Il a étudié deux ans à la fac le management commercial. Jamais il n'aurait imaginé devenir joueur pro. « En Afrique du Sud, pour un jeune qui veut réussir la route est balisée. Tu passes par la case moins de 13 ans, tu te fais repérer en moins de 16 ans. Puis tu accèdes aux Baby Boks (moins de 20 ans), etc. Sinon, zéro chance. »
Cassiem s'est tracé un autre parcours vers l'excellence. « Après le lycée, à 18 ans, j'ai joué en 4e division, au Cap. Puis en 2e division, à Belhar. Je pesais 92 kg, tout en os, j'affrontais des hommes d'âge mûr.
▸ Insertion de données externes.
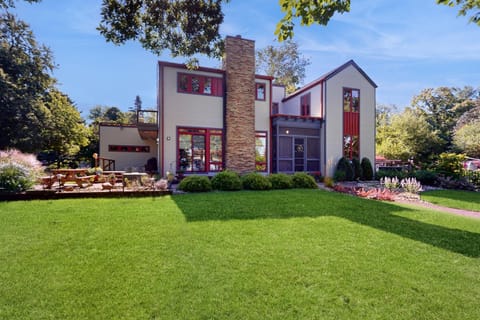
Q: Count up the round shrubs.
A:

À 21 ans, la seule offre que j'ai reçue était celle des Falcons, 14es et derniers du Championnat. Puis j'ai rejoint les Pumas, à Nelspruit, où j'ai joué trois ans et demi. »
« J'ai un seuil de tolérance à la douleur hors norme, paraît-il. J'ai joué avec une côte cassée, une fracture à l'épaule. »
Uzaïr Cassiem
À mesure des paliers qu'il a franchis, son ambition a grandi. « J'ai eu envie de m'évaluer en Super Rugby. J'avais l'intuition que j'en avais le niveau. Qailah m'a aidé à avoir confiance en moi. » Sans références, son horizon semblait bouché. « Pourtant une porte s'est entrouverte : j'ai reçu une proposition des Griquas, modeste, mais elle comportait une clause d'entraînement avec les Cheetahs, durant la pré-saison. J'adorais leur rugby de mouvement. Je me dépouillais aux entraînements. Un des coaches m'a dit : "On parle de toi dans le bureau !" Ça m'a donné une putain de force ! »
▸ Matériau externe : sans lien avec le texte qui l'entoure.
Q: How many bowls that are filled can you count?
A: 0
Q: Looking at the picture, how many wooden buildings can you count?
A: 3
C'est son conte de fées à lui : Uzaïr a été recruté aux Cheetahs. Il s'y est imposé comme titulaire, a remporté avec eux la Currie Cup - compétition des provinces sud-africaines - en 2016. Son rêve dans le rugby ne s'est pas arrêté là : Cassiem sera même appelé en équipe nationale. Il portait le numéro 7 dans le dos pour sa première sélection chez les Springboks, le 26 novembre 2016.
Il en parle encore de manière extatique. « C'est chaud quand même : troisième-ligne springbok, passer après des légendes du calibre de Schalk Burger, Danie Rossouw... Jamais je n'aurais osé rêver ça ! » À Cardiff, au pays de Galles, l'Afrique du Sud s'incline (27-13) mais Cassiem inscrira un essai (70e). Il a honoré huit sélections au total.
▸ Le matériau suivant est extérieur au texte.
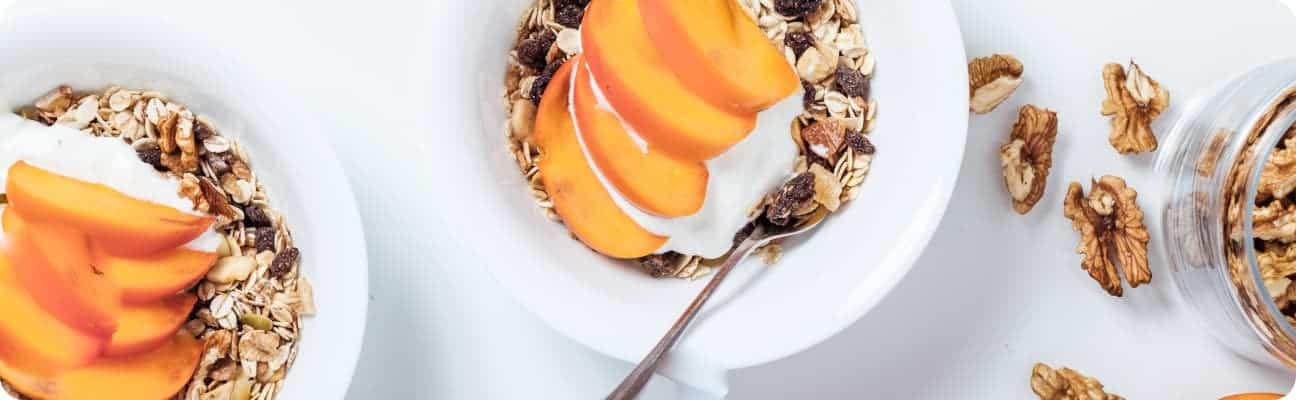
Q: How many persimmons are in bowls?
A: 10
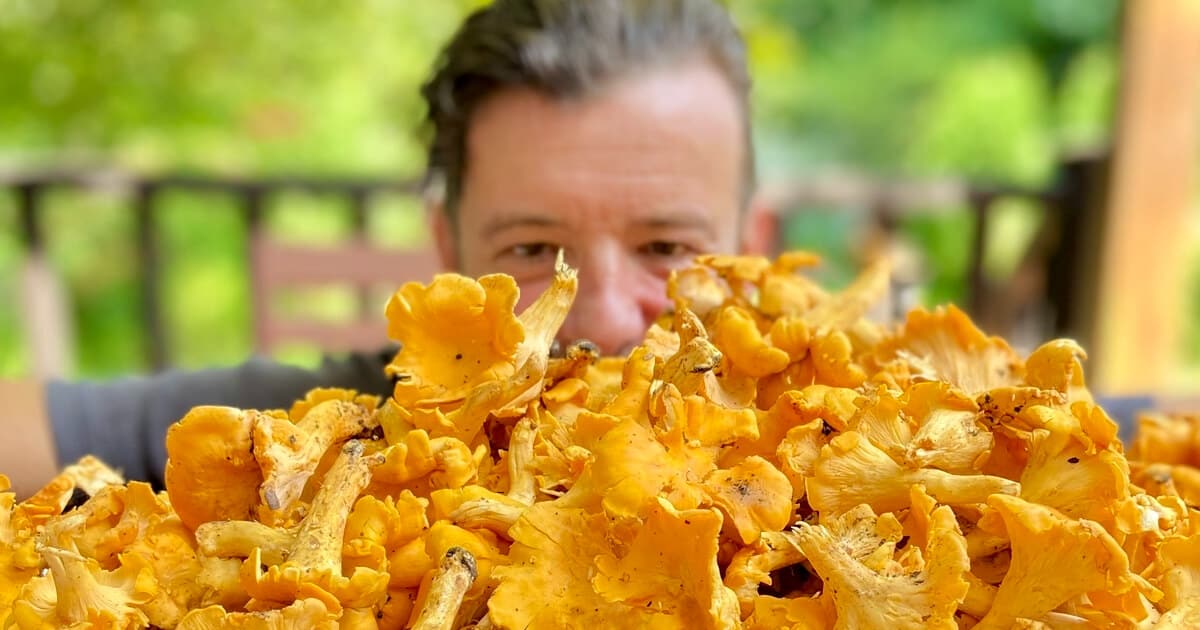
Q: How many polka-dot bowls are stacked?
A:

Côté clubs, « quand les Scarlets m'ont fait une offre en 2018, ç'a été compliqué de refuser. Pourtant, il m'a fallu du temps pour donner ma réponse. » Après trois saisons au pays de Galles, Yannick Bru l'a convaincu de rejoindre Bayonne à l'été 2021. « Je l'avais repéré aux Cheetahs, raconte Bru. J'aimais son profil de troisième-ligne moderne. Pas enfermé dans un secteur : à la fois sauteur, porteur, doté d'excellentes mains. Ce fut l'un des gros artisans de la remontée de l'Aviron de la Pro D2 au Top 14. Il a cette éducation sud-africaine, un pays dur, il sait souffrir. »

Sans forfanterie, Cassiem se marre. « J'ai un seuil de tolérance à la douleur hors norme, paraît-il. J'ai joué avec une côte cassée, une fracture à l'épaule. Face à Toulon, cette saison, je me suis bousillé la cheville. Je me suis fait poser un strap bien serré, puis j'ai continué à jouer. »
Il y a peu, dans l'intimité de sa foi, Cassiem jouait tout en observant le ramadan (22 mars - 20 avril). En dépit de l'exigence des entraînements quotidiens et des matches du week-end, il s'abstenait de manger et de boire du lever du soleil au crépuscule. « Mon taux de masse grasse est de 2 %, s'amuse-t-il. Voilà douze ans que je suis pro et ça ne m'a jamais amoindri. Jeûne ou pas, je donne le meilleur de moi. »
Après les matches, dans les vestiaires, il ne boit pas d'alcool. « Les gars ont leur bière, moi mon coca zéro, ça ne m'empêche pas de chanter et de danser. » Et c'est ainsi que Cassiem rayonne à Bayonne.